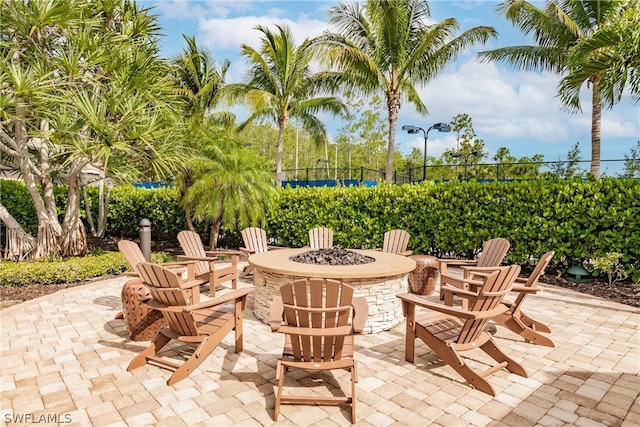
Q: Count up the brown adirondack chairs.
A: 10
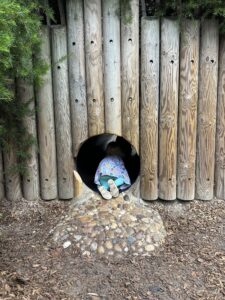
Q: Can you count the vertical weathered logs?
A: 14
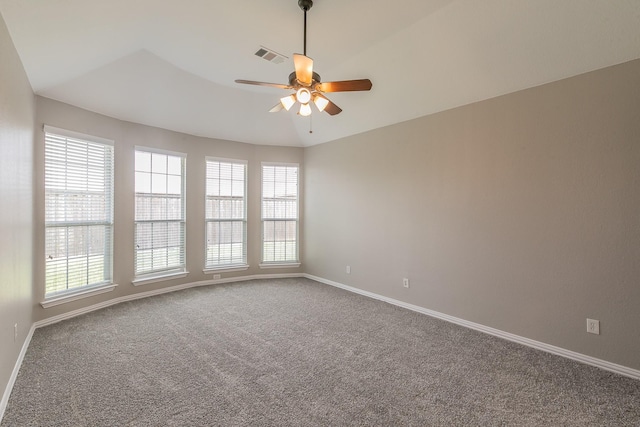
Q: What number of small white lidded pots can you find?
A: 0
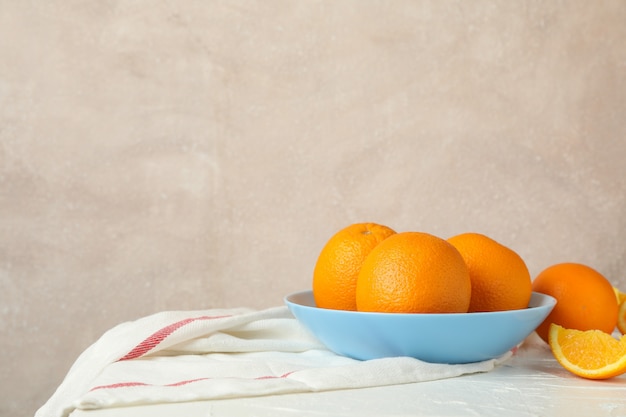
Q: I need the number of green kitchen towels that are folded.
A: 0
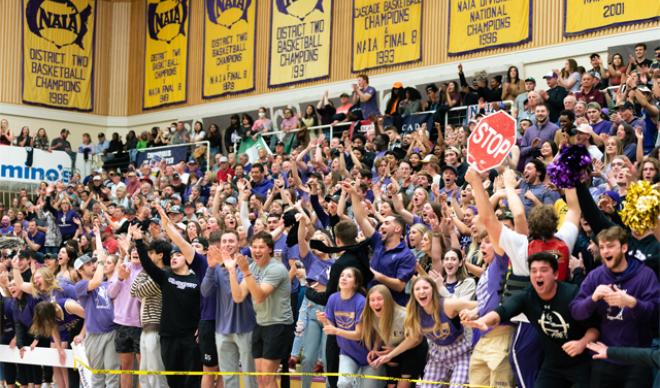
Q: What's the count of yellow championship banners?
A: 7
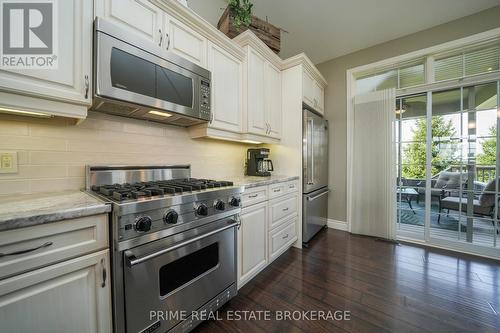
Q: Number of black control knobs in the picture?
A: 5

● **Problem details**
A verbatim copy of every record is to be produced, and pictures are to be excluded from it.

● **Exercise answer**
Q: Count up the brown adirondack chairs.
A: 10
Q: Can you count the vertical weathered logs?
A: 14
Q: What number of small white lidded pots can you find?
A: 0
Q: I need the number of green kitchen towels that are folded.
A: 0
Q: What's the count of yellow championship banners?
A: 7
Q: Number of black control knobs in the picture?
A: 5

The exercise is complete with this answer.